• [PROMPT]:
An exact reprint of the data below is required, line for line.

—————

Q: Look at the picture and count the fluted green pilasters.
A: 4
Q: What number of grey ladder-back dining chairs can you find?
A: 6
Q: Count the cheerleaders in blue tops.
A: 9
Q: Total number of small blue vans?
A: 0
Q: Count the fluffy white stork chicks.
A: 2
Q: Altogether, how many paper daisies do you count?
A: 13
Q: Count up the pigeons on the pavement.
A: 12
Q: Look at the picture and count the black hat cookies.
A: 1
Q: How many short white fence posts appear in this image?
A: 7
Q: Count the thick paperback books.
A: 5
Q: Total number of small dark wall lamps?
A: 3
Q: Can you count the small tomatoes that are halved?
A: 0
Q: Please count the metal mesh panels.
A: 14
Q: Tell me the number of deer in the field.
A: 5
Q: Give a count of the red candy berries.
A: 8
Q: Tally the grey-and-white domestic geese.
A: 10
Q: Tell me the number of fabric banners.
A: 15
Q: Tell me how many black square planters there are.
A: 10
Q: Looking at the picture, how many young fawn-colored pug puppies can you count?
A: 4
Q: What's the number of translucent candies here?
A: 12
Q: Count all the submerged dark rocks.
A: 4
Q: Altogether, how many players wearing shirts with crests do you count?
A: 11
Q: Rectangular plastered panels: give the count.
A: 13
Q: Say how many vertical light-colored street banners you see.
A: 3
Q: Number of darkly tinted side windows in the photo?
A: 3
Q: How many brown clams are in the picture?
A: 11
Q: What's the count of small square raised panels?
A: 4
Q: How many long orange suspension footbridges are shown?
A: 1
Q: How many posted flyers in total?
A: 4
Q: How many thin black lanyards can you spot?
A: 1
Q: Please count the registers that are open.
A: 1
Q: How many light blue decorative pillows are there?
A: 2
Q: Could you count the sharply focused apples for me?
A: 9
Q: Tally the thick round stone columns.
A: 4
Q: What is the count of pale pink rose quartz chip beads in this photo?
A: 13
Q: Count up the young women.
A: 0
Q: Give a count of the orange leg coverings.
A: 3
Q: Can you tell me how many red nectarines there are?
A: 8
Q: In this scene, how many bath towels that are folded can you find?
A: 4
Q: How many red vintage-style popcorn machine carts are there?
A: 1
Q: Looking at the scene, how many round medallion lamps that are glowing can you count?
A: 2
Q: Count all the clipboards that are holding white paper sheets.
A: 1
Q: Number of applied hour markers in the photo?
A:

—————

• [RESPONSE TO THE EXERCISE]:
Q: Look at the picture and count the fluted green pilasters.
A: 4
Q: What number of grey ladder-back dining chairs can you find?
A: 6
Q: Count the cheerleaders in blue tops.
A: 9
Q: Total number of small blue vans?
A: 0
Q: Count the fluffy white stork chicks.
A: 2
Q: Altogether, how many paper daisies do you count?
A: 13
Q: Count up the pigeons on the pavement.
A: 12
Q: Look at the picture and count the black hat cookies.
A: 1
Q: How many short white fence posts appear in this image?
A: 7
Q: Count the thick paperback books.
A: 5
Q: Total number of small dark wall lamps?
A: 3
Q: Can you count the small tomatoes that are halved?
A: 0
Q: Please count the metal mesh panels.
A: 14
Q: Tell me the number of deer in the field.
A: 5
Q: Give a count of the red candy berries.
A: 8
Q: Tally the grey-and-white domestic geese.
A: 10
Q: Tell me the number of fabric banners.
A: 15
Q: Tell me how many black square planters there are.
A: 10
Q: Looking at the picture, how many young fawn-colored pug puppies can you count?
A: 4
Q: What's the number of translucent candies here?
A: 12
Q: Count all the submerged dark rocks.
A: 4
Q: Altogether, how many players wearing shirts with crests do you count?
A: 11
Q: Rectangular plastered panels: give the count.
A: 13
Q: Say how many vertical light-colored street banners you see.
A: 3
Q: Number of darkly tinted side windows in the photo?
A: 3
Q: How many brown clams are in the picture?
A: 11
Q: What's the count of small square raised panels?
A: 4
Q: How many long orange suspension footbridges are shown?
A: 1
Q: How many posted flyers in total?
A: 4
Q: How many thin black lanyards can you spot?
A: 1
Q: Please count the registers that are open.
A: 1
Q: How many light blue decorative pillows are there?
A: 2
Q: Could you count the sharply focused apples for me?
A: 9
Q: Tally the thick round stone columns.
A: 4
Q: What is the count of pale pink rose quartz chip beads in this photo?
A: 13
Q: Count up the young women.
A: 0
Q: Give a count of the orange leg coverings.
A: 3
Q: Can you tell me how many red nectarines there are?
A: 8
Q: In this scene, how many bath towels that are folded can you find?
A: 4
Q: How many red vintage-style popcorn machine carts are there?
A: 1
Q: Looking at the scene, how many round medallion lamps that are glowing can you count?
A: 2
Q: Count all the clipboards that are holding white paper sheets.
A: 1
Q: Number of applied hour markers in the photo?
A:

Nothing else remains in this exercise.